___ Material for this exercise

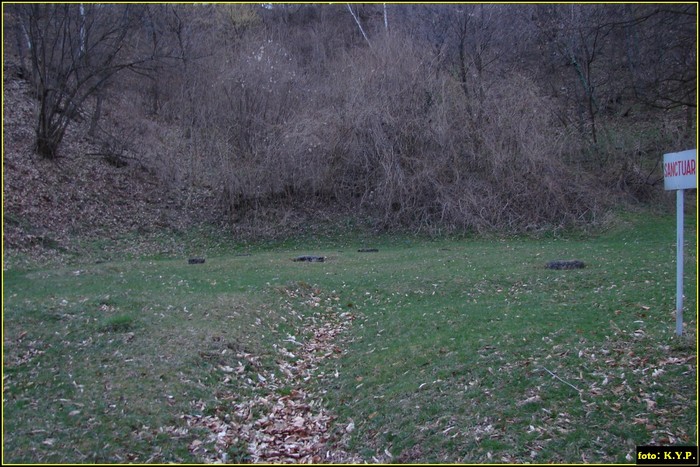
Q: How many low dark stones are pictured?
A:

______
___ Material for this exercise

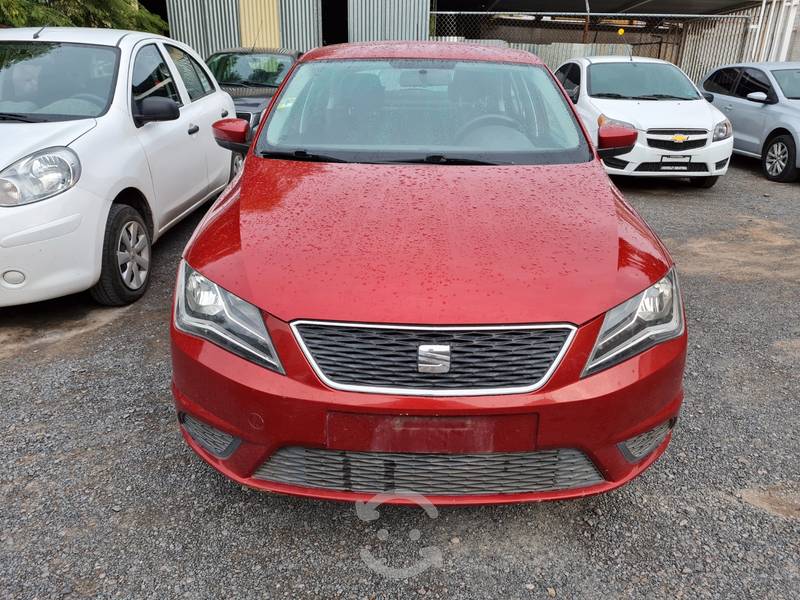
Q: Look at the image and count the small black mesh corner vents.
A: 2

______
___ Material for this exercise

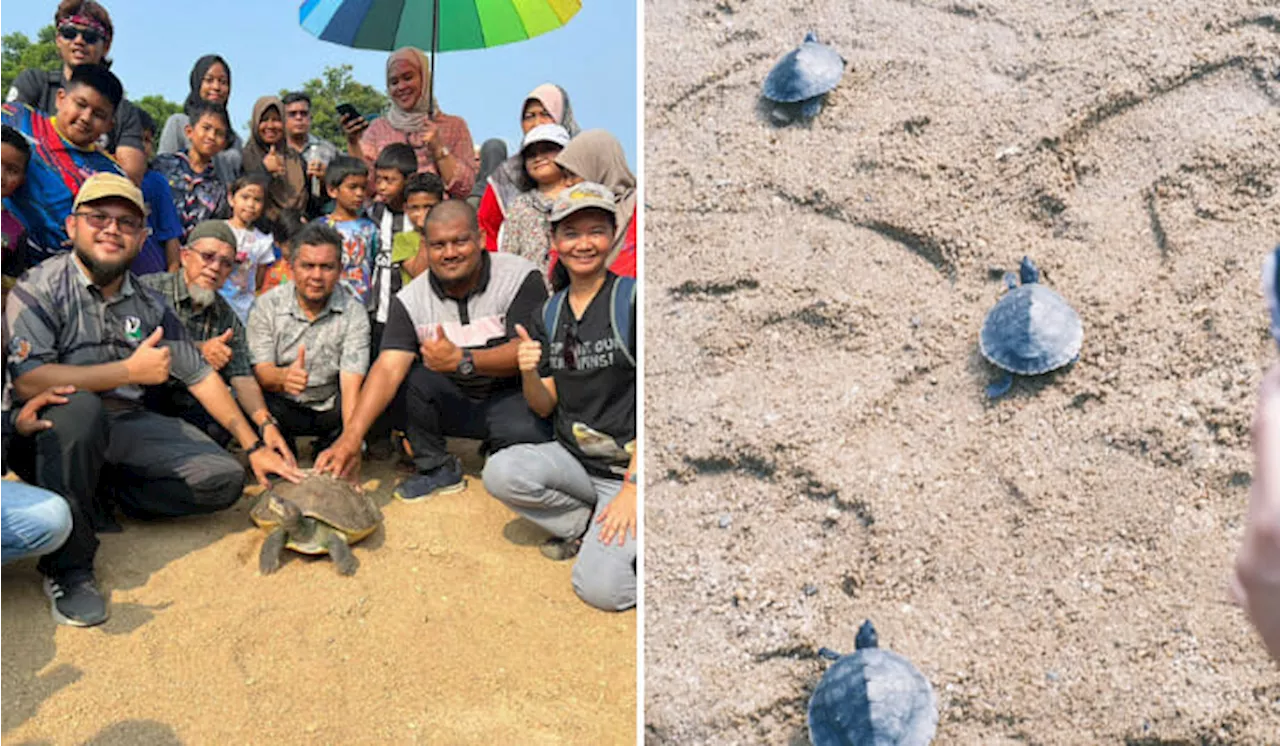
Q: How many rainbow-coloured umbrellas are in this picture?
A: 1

______

- **Task brief**
Scan the lines above for "many", then copy every one that has it.

- **Response box**
Q: How many low dark stones are pictured?
Q: How many rainbow-coloured umbrellas are in this picture?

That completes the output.